ECLI:NL:HR:2019:1848

Hoge Raad

Datum uitspraak
26 november 2019
Publicatiedatum
26 november 2019
Zaaknummer
18/02580
Instantie
Hoge Raad
Type
Uitspraak
Rechtsgebied
Strafrecht
Procedures
  • Cassatie
Vindplaatsen
  • Rechtspraak.nl
AI samenvatting door LexboostAutomatisch gegenereerd

Cassatie tegen arrest Gerechtshof Amsterdam inzake fraude met kinderopvangtoeslag en andere strafbare feiten

In deze zaak heeft de Hoge Raad op 26 november 2019 uitspraak gedaan in een cassatieprocedure tegen een arrest van het Gerechtshof Amsterdam van 27 maart 2018. De verdachte, geboren in 1979, was betrokken bij een strafzaak die onder andere betrekking had op fraude met aanvragen voor kinderopvangtoeslag, medeplegen van oplichting, witwassen en deelneming aan een criminele organisatie. De verdediging, vertegenwoordigd door advocaat S.F.W. van 't Hullenaar, heeft middelen van cassatie ingediend, maar de Advocaat-Generaal E.J. Hofstee heeft geconcludeerd tot verwerping van het beroep. De Hoge Raad oordeelde dat de ingediende middelen niet tot cassatie konden leiden, en dat er geen noodzaak was voor nadere motivering, aangezien de middelen niet leidden tot beantwoording van rechtsvragen die van belang zijn voor de rechtseenheid of de rechtsontwikkeling. De Hoge Raad heeft het beroep van de verdachte dan ook verworpen.

Uitspraak

HOGE RAAD DER NEDERLANDEN
STRAFKAMER
Nummer18/02580
Datum26 november 2019
ARREST
op het beroep in cassatie tegen een arrest van het Gerechtshof Amsterdam van 27 maart 2018, nummer 23/004848-14, in de strafzaak
tegen
[verdachte],
geboren te [geboorteplaats] op [geboortedatum] 1979,
hierna: de verdachte.

1.Geding in cassatie

Het beroep is ingesteld door de verdachte. Namens deze heeft S.F.W. van 't Hullenaar, advocaat te Arnhem, bij schriftuur middelen van cassatie voorgesteld. De schriftuur is aan dit arrest gehecht en maakt daarvan deel uit.
De Advocaat-Generaal E.J. Hofstee heeft geconcludeerd tot verwerping van het beroep.

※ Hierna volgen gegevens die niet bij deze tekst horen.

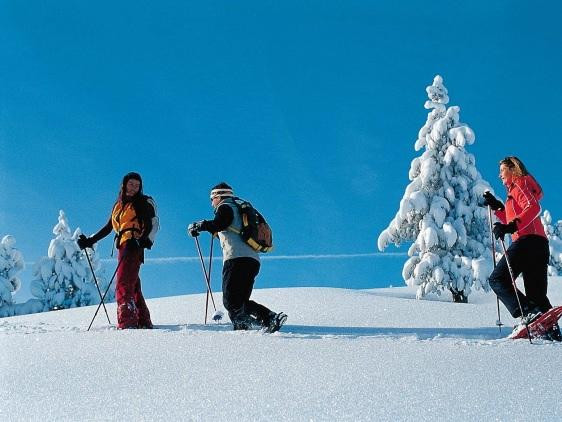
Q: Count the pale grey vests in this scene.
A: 1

2.Beoordeling van de middelen

De middelen kunnen niet tot cassatie leiden. Dit behoeft, gezien art. 81, eerste lid, RO, geen nadere motivering nu de middelen niet nopen tot beantwoording van rechtsvragen in het belang van de rechtseenheid of de rechtsontwikkeling.

3.Beslissing

De Hoge Raad verwerpt het beroep.
Dit arrest is gewezen door de vice-president J. de Hullu als voorzitter, en de raadsheren V. van den Brink en A.L.J. van Strien, in bijzijn van de waarnemend griffier E. Schnetz, en uitgesproken ter openbare terechtzitting van
26 november 2019.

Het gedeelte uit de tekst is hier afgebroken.